In 2017 I lead a workshop for 7th graders to make light-up wristbands using eTextiles concepts and components. In 2018, I'm expanding that 2-hour lesson plan into a month-long winter studies course for undergraduates.
I co-organized and lead a sampling of pedagogical workshops for higher education instructors. There's a lot of research on this topic, but getting the practical outcomes into the hands of practitioners is an important next step.
In 2017 I participated in two massive open online courses offered by CIRTL: 'An Introduction to Evidence-Based Undergraduate STEM Teaching' and 'Advancing Learning Through Evidence-Based STEM Teaching'.
In 2013, I was the instructor for a weekly lab for Prototyping User Interfaces. I modified previous years' syllabi, lecture slides, and homework assignments to better meet the needs of my students. Concepts included debugging, algorithms, and data structures in programming as well as units on paper/PowerPoint/Balsamiq/POP/Adobe Flex prototyping.

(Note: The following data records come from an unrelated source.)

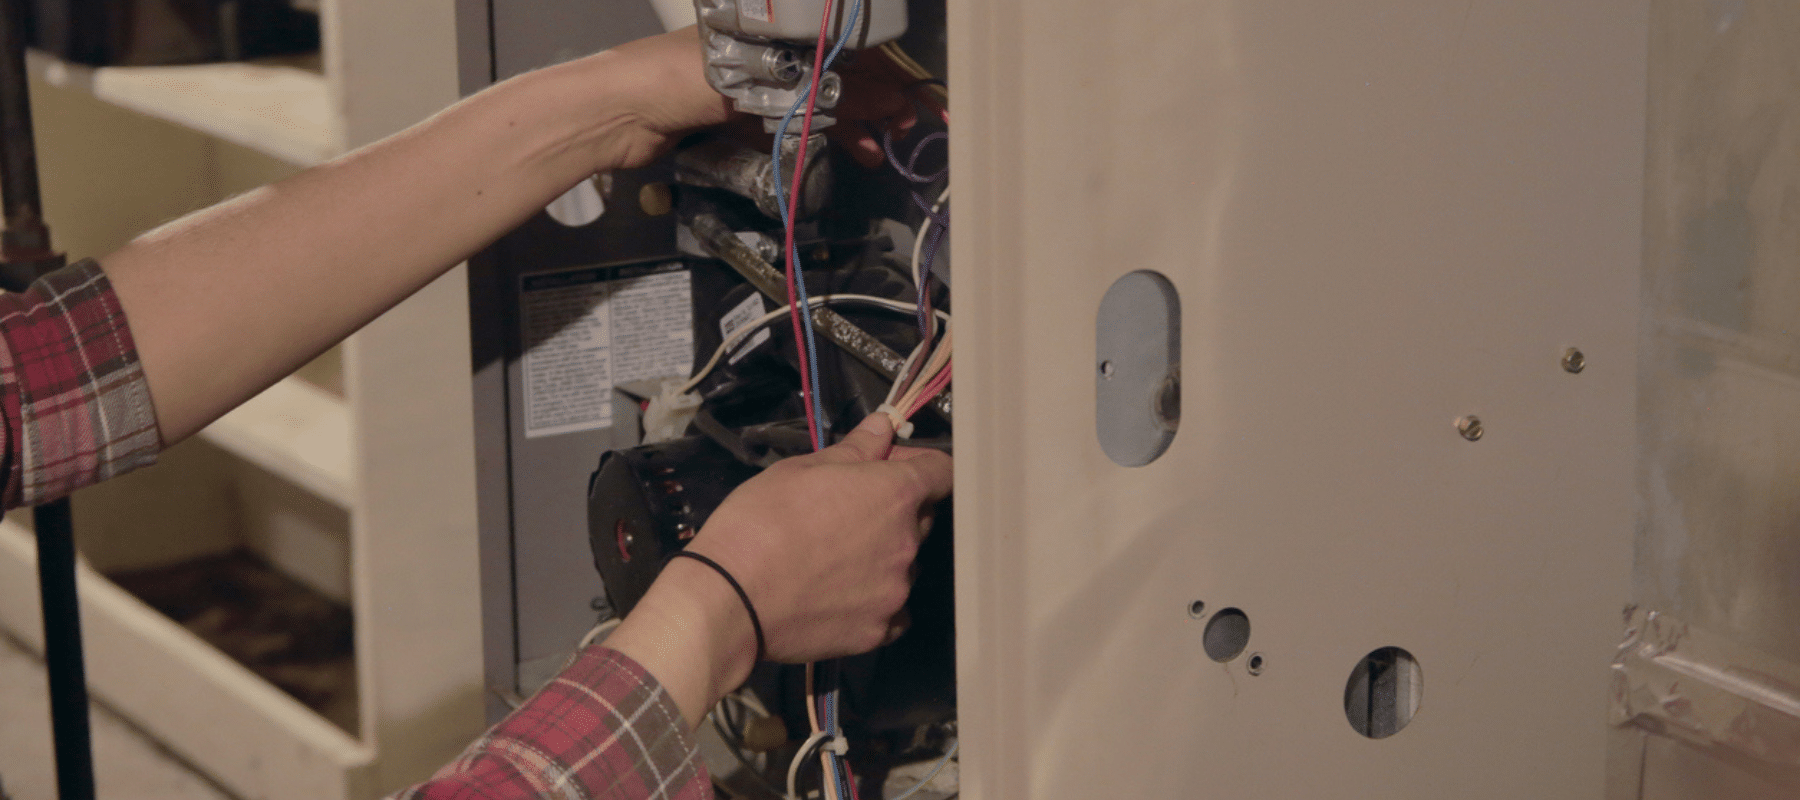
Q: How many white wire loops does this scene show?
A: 2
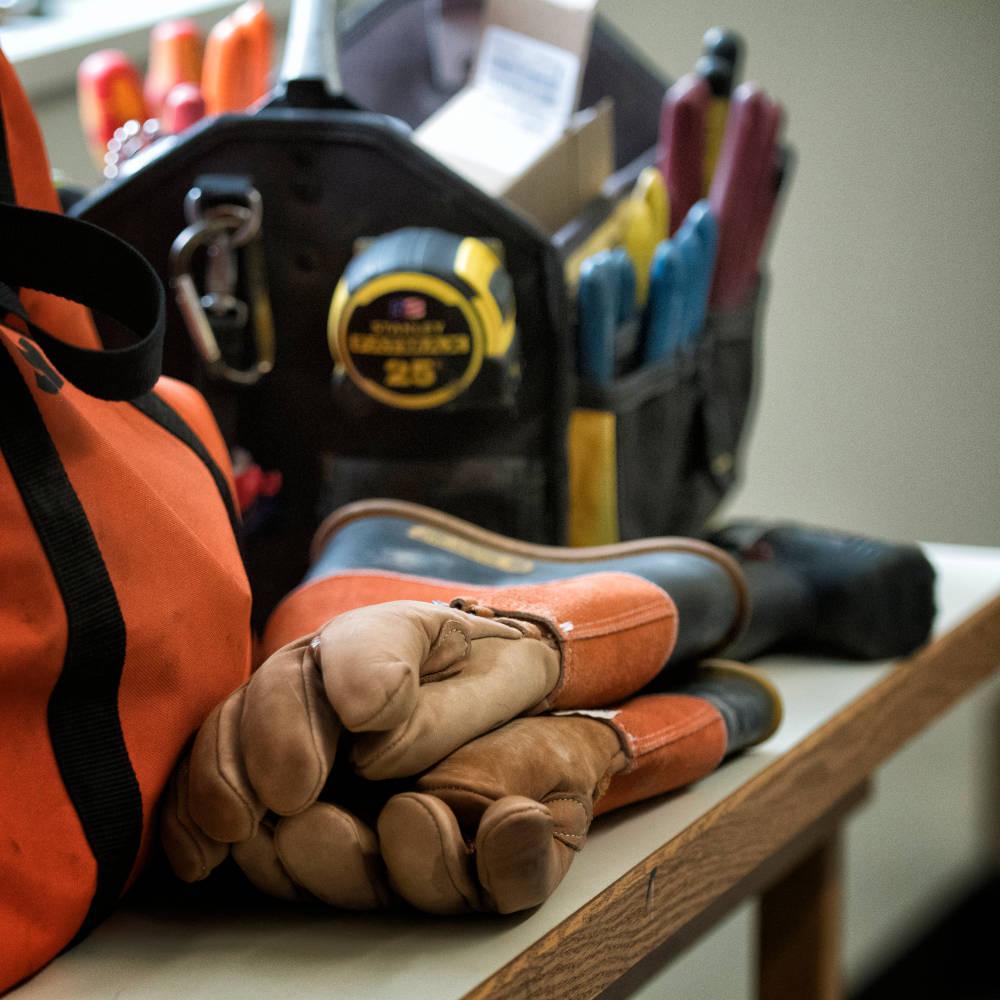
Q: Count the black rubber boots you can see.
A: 0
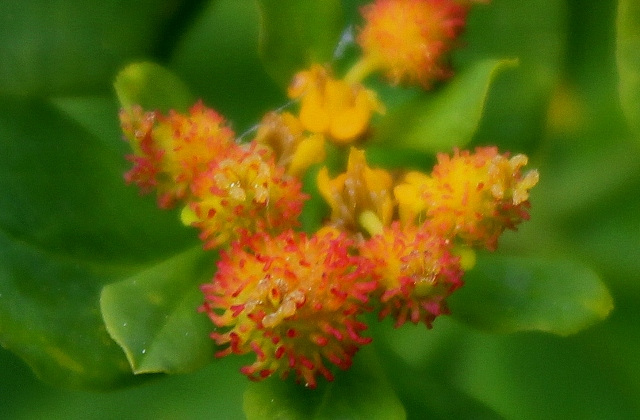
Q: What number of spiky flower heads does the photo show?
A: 6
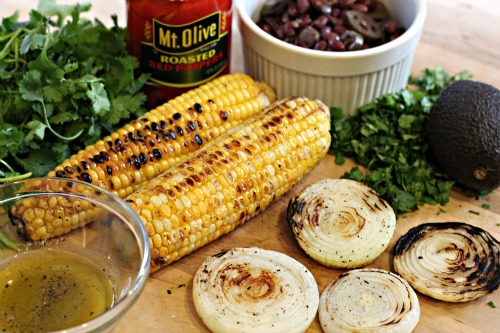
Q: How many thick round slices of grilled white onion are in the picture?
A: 4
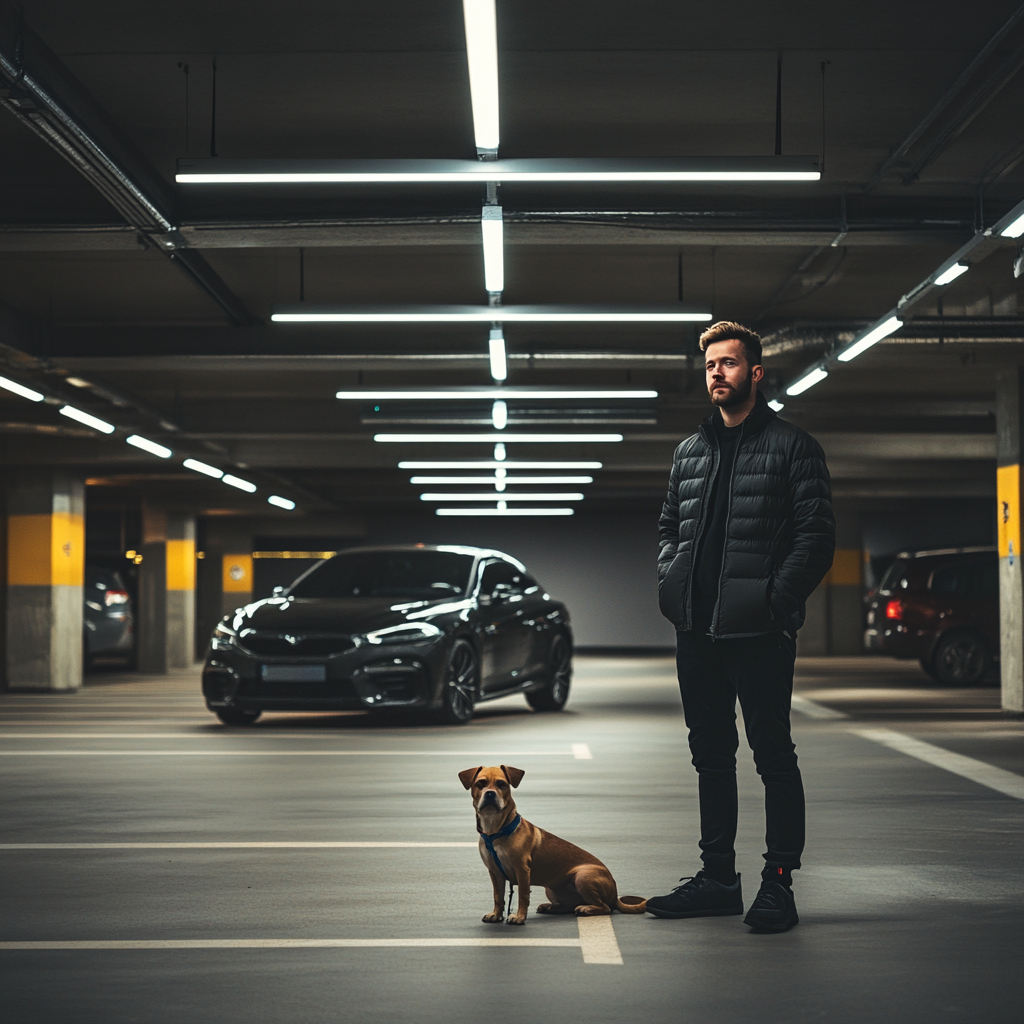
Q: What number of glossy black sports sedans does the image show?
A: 1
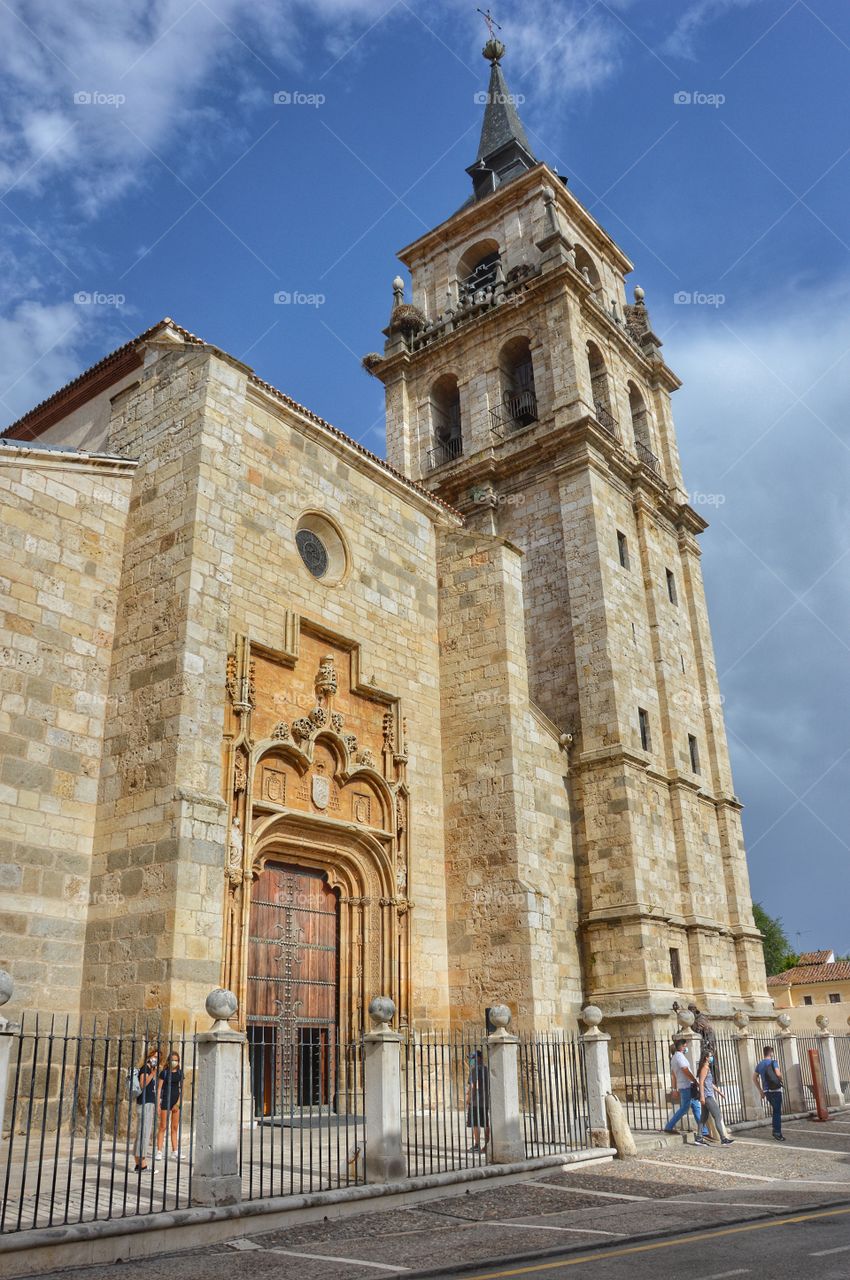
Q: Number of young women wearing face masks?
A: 3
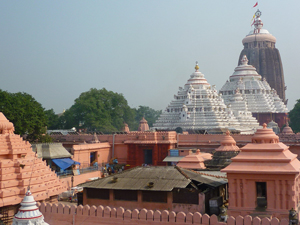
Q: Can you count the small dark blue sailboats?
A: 0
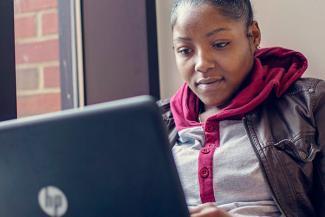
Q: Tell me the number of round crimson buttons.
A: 3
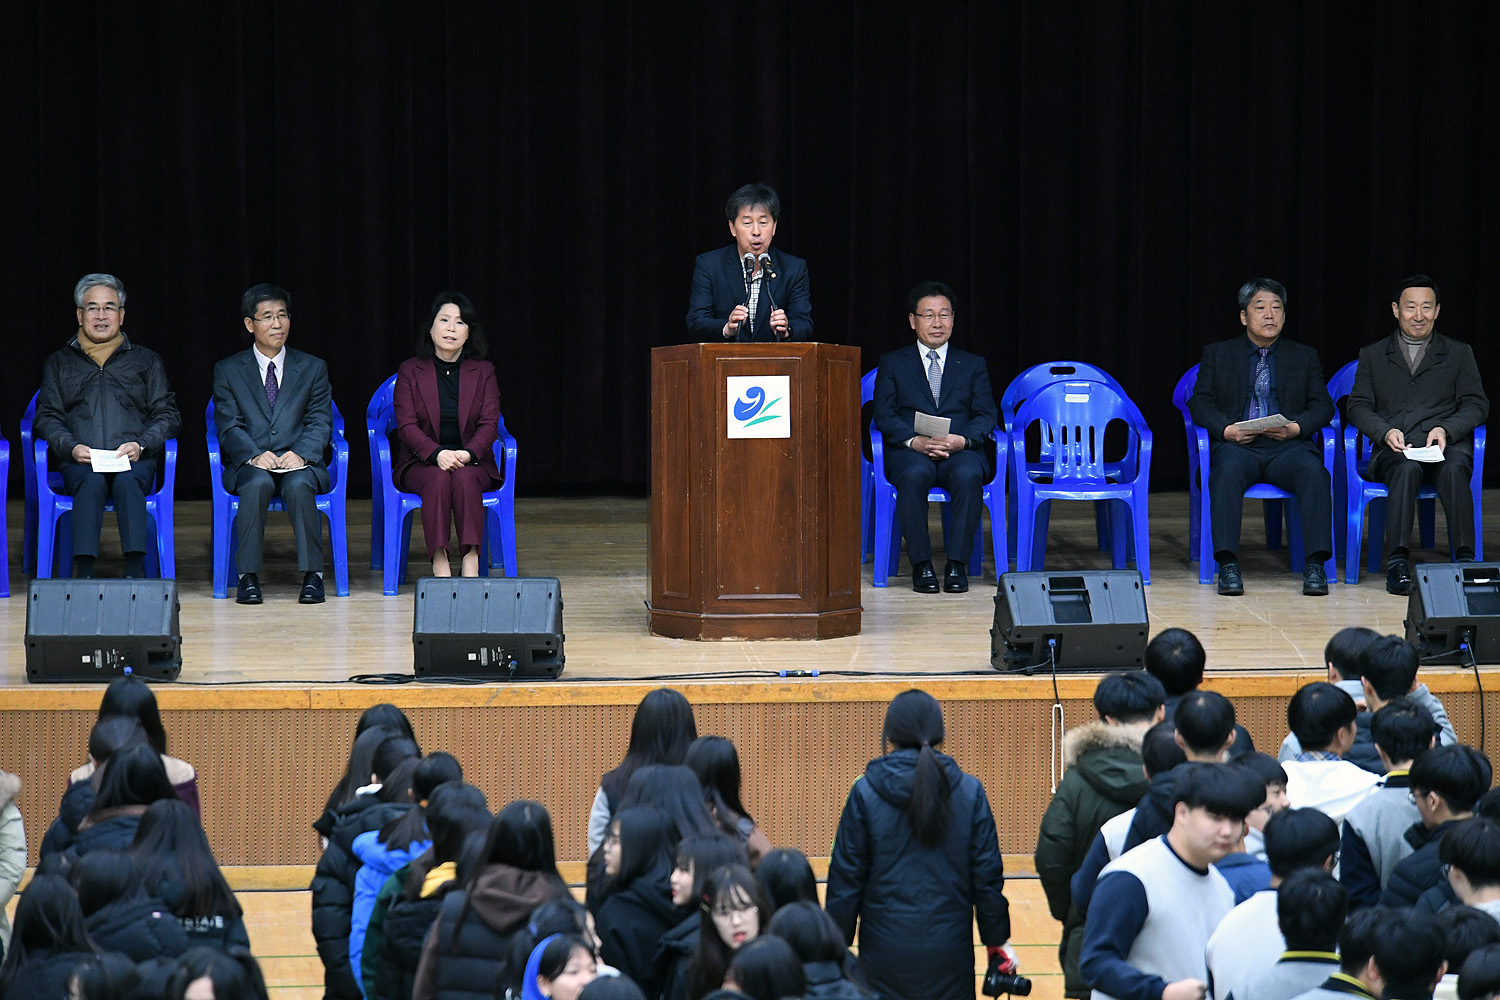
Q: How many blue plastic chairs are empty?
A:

In 2011 I was one of the lab instructors for the HCII's flagship course, User-Centered Research and Evaluation. I co-constructed lab lecture materials, small group activities, and grading rubrics with my fellow instructors during this lab course. I also received early course evaluations from students and an external review from my university's teaching center.
Collaborating with a local organization for at risk middle school girls, we introduced a group of girls to the HCI iterative design process through a series of hands-on workshops using Lilypad Arduino and textile computing methods.
Part of performing field experiments in real classrooms requires developing learning materials. I created and authored an engaging comic for 9th grade biology students to learn about Accountable Talk discussion moves for a field experiment.
At the start of my PhD, I participated in a psychology course entitled 'Educational Goals, Instruction, and Assessment' which was focused on research-based pedagogy methods. The Big Ideas project specifically required linking readings from the research to teaching.